Assigned task: Would you write out the listing verbatim and skip every picture in it?
Available records Start Marker
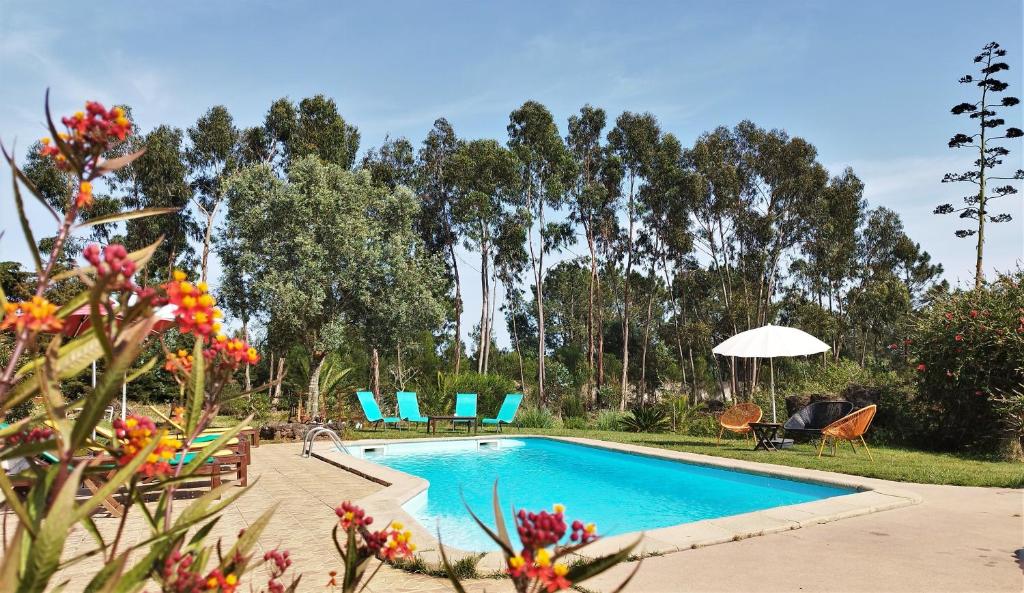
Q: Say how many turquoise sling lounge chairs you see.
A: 4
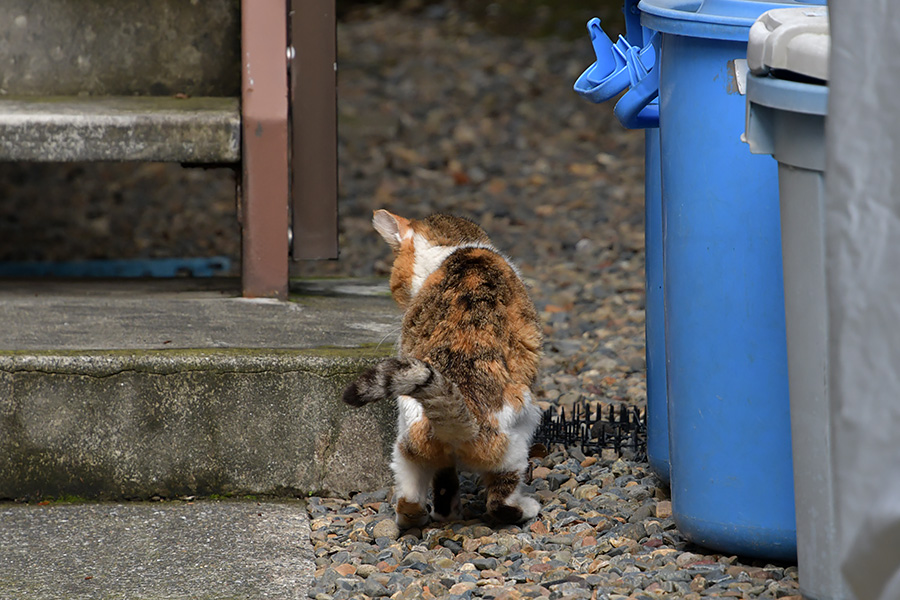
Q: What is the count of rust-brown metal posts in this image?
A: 2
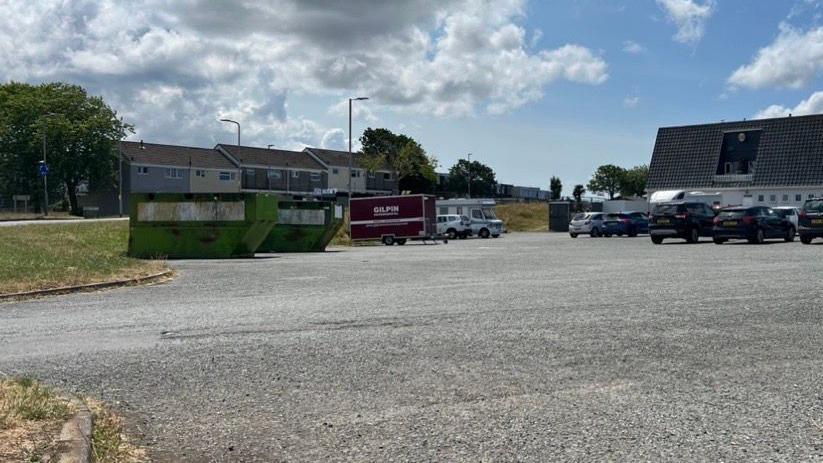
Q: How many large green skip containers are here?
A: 2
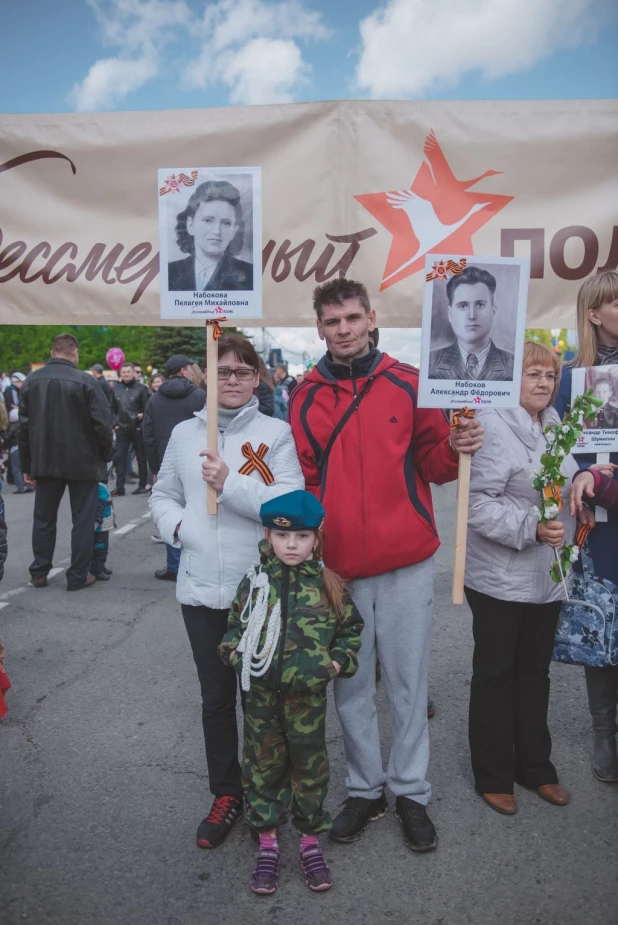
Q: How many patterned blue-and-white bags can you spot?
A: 1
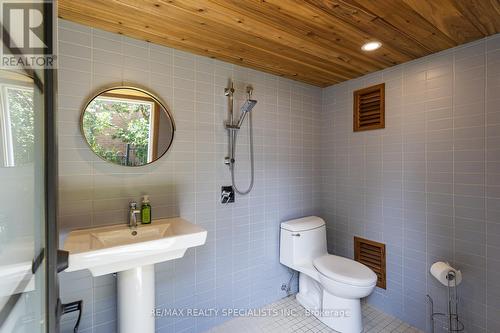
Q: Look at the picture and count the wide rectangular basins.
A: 1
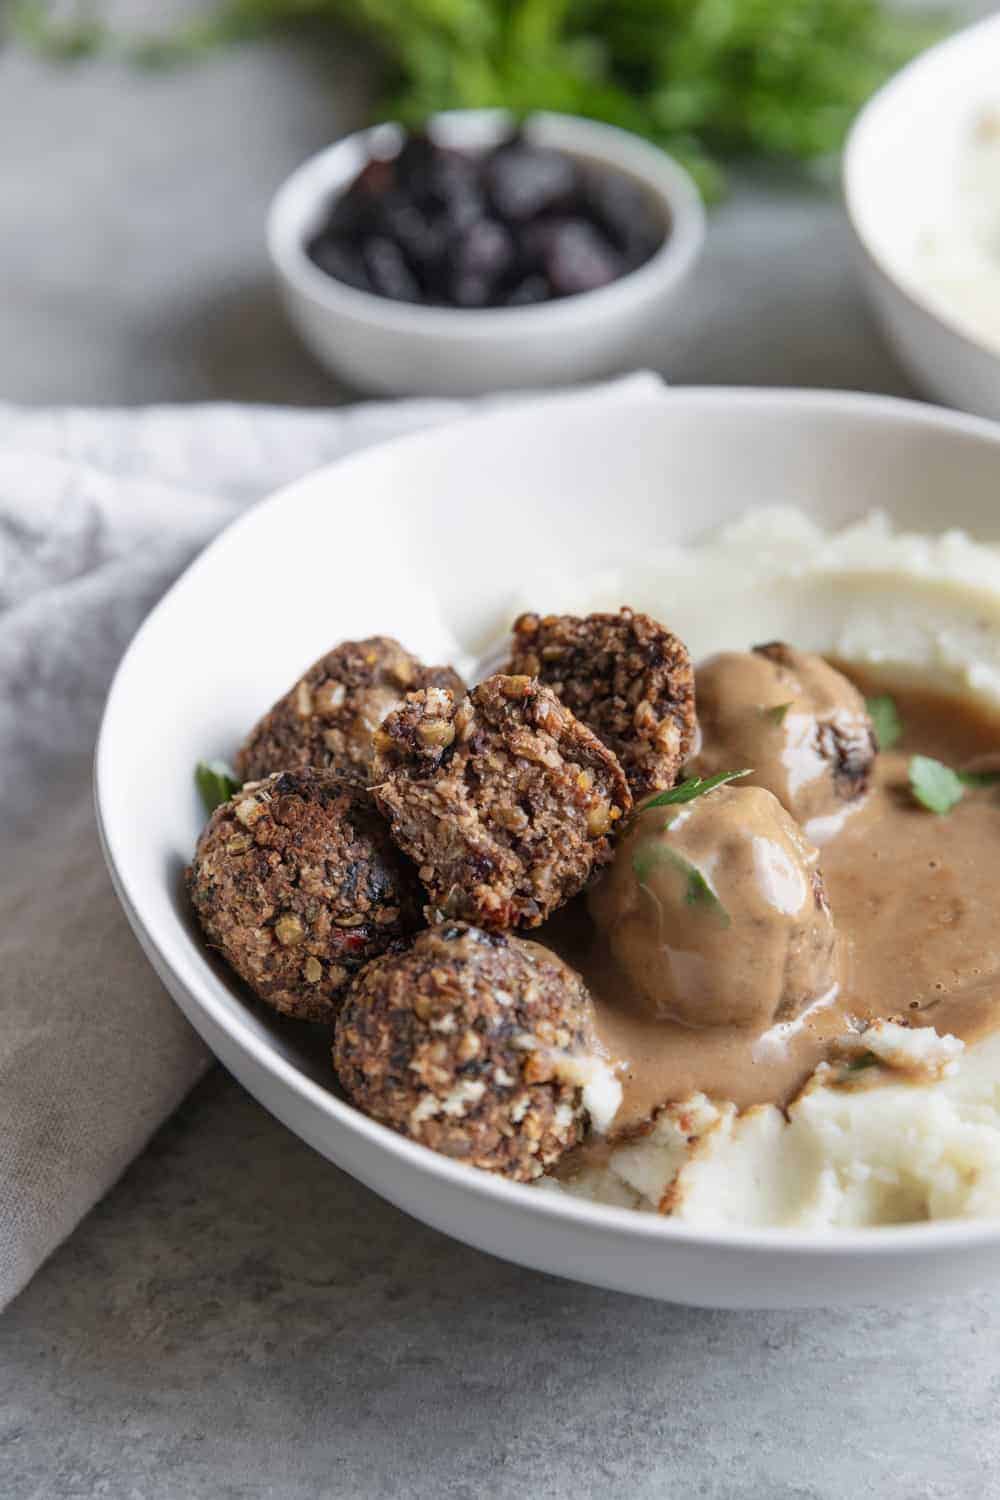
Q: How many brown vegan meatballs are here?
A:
Available records End Marker
Reply to the exercise:
Q: Say how many turquoise sling lounge chairs you see.
A: 4
Q: What is the count of rust-brown metal posts in this image?
A: 2
Q: How many large green skip containers are here?
A: 2
Q: How many patterned blue-and-white bags can you spot?
A: 1
Q: Look at the picture and count the wide rectangular basins.
A: 1
Q: How many brown vegan meatballs are here?
A:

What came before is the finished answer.